**Task prompt**
Below are the records; copy each line in them that holds the word "number".

**Material for this exercise**
########################################

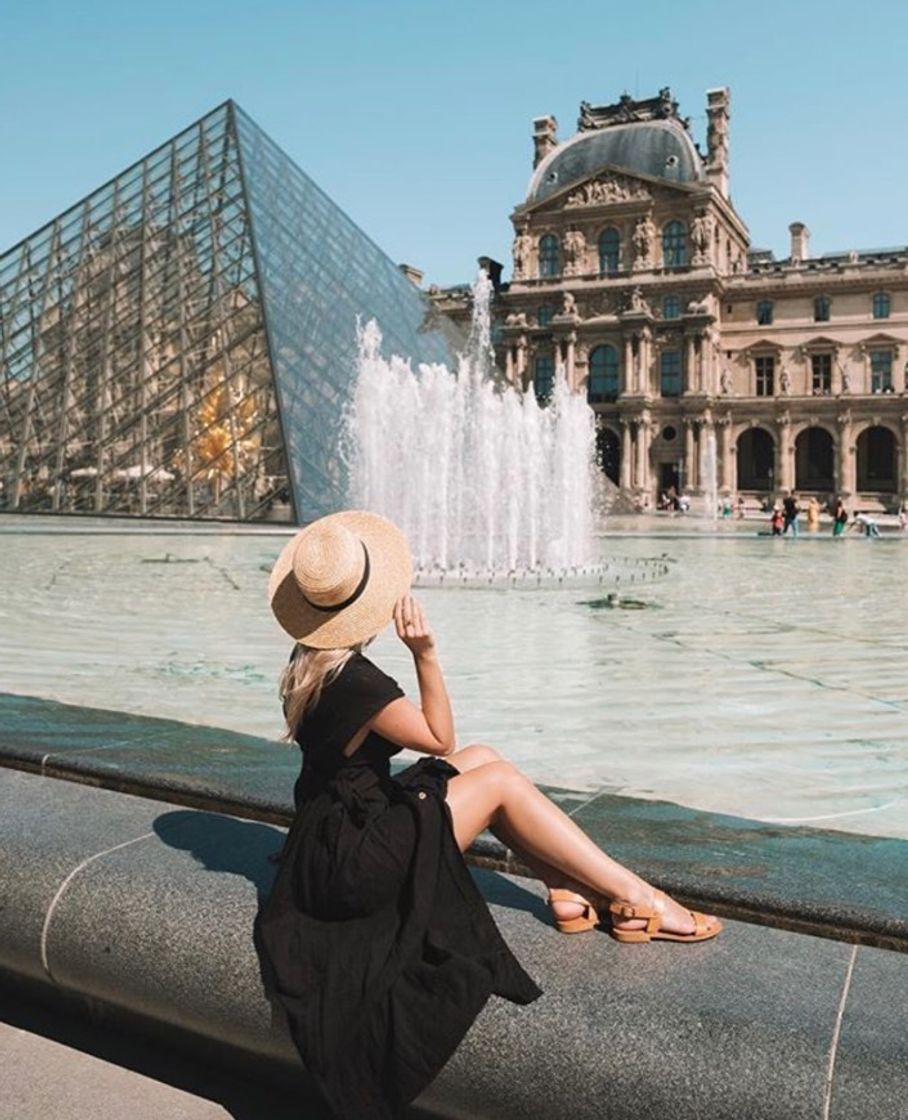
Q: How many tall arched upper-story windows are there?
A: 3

########################################

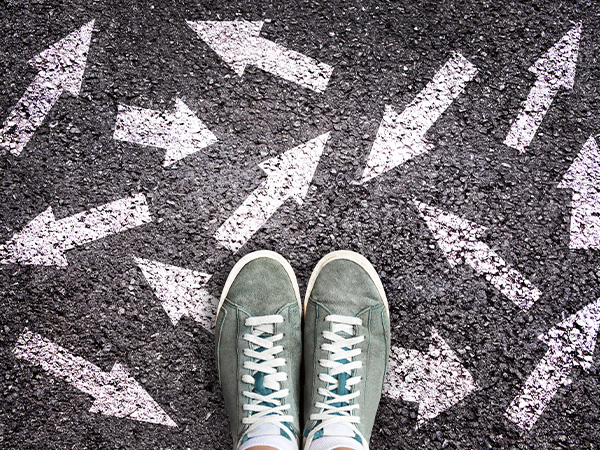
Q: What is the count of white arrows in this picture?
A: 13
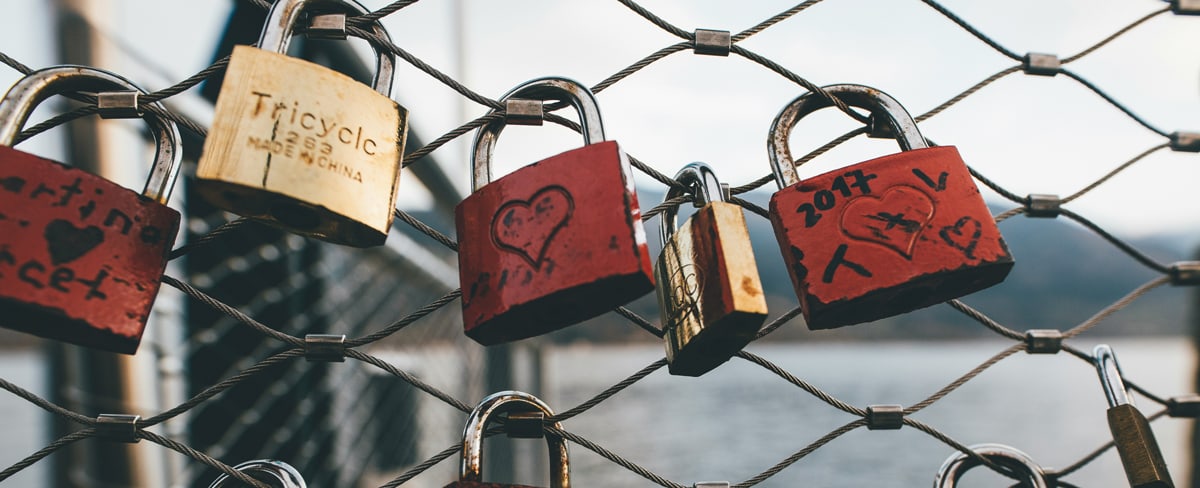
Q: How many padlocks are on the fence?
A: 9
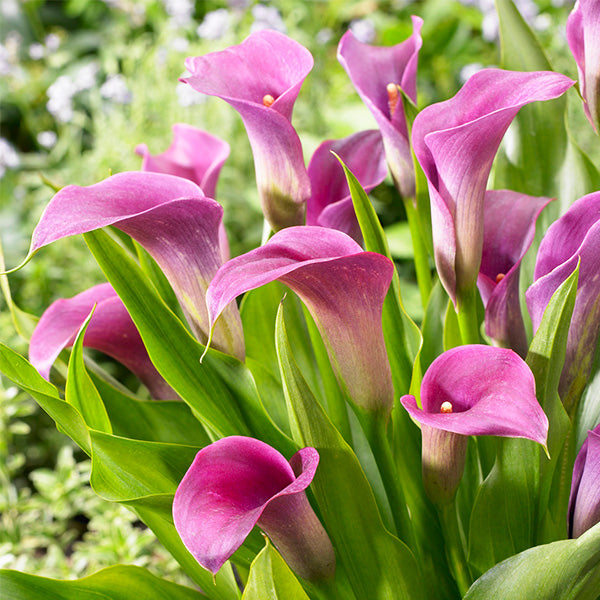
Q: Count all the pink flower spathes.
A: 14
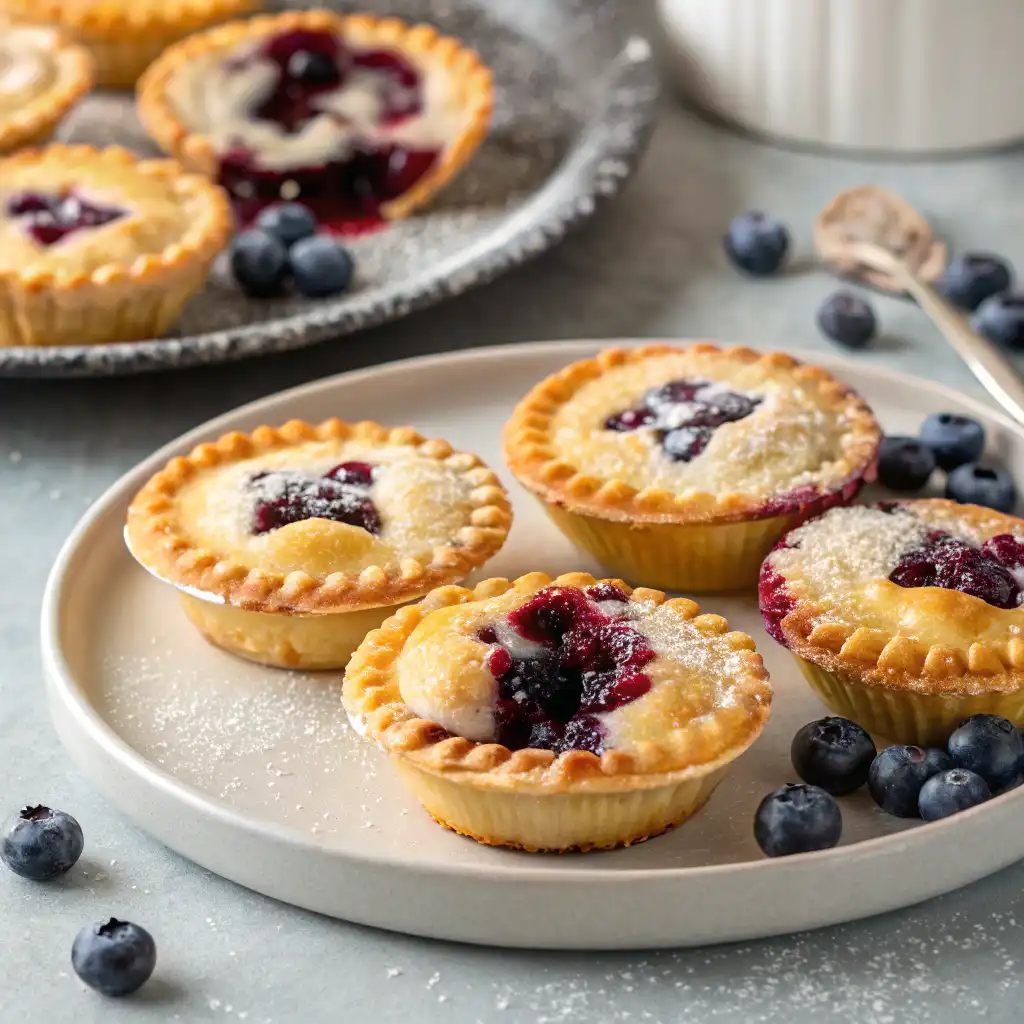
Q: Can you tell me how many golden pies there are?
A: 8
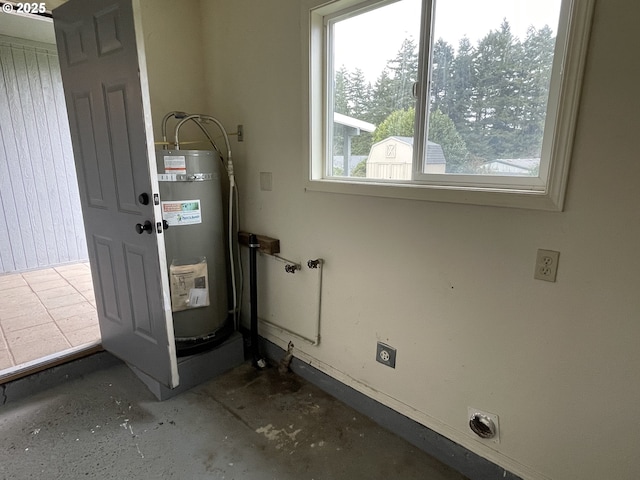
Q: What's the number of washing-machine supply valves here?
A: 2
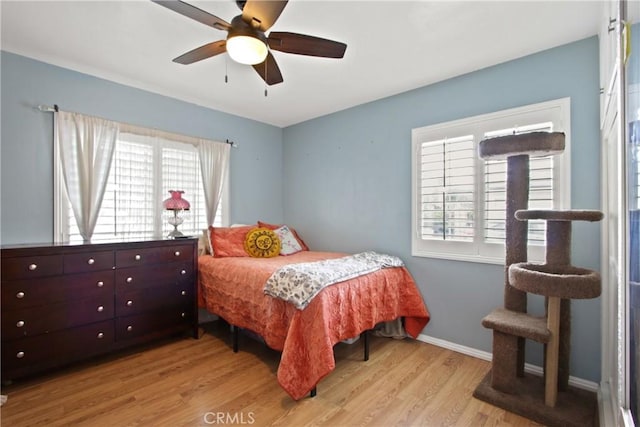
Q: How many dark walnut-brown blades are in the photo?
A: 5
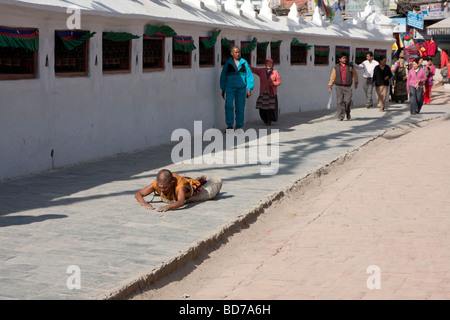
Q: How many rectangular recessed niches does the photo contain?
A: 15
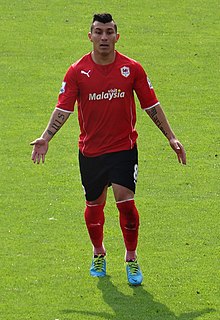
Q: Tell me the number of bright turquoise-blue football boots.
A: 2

########################################

**Answer to the problem**
Q: What's the number of washing-machine supply valves here?
Q: Tell me the number of bright turquoise-blue football boots.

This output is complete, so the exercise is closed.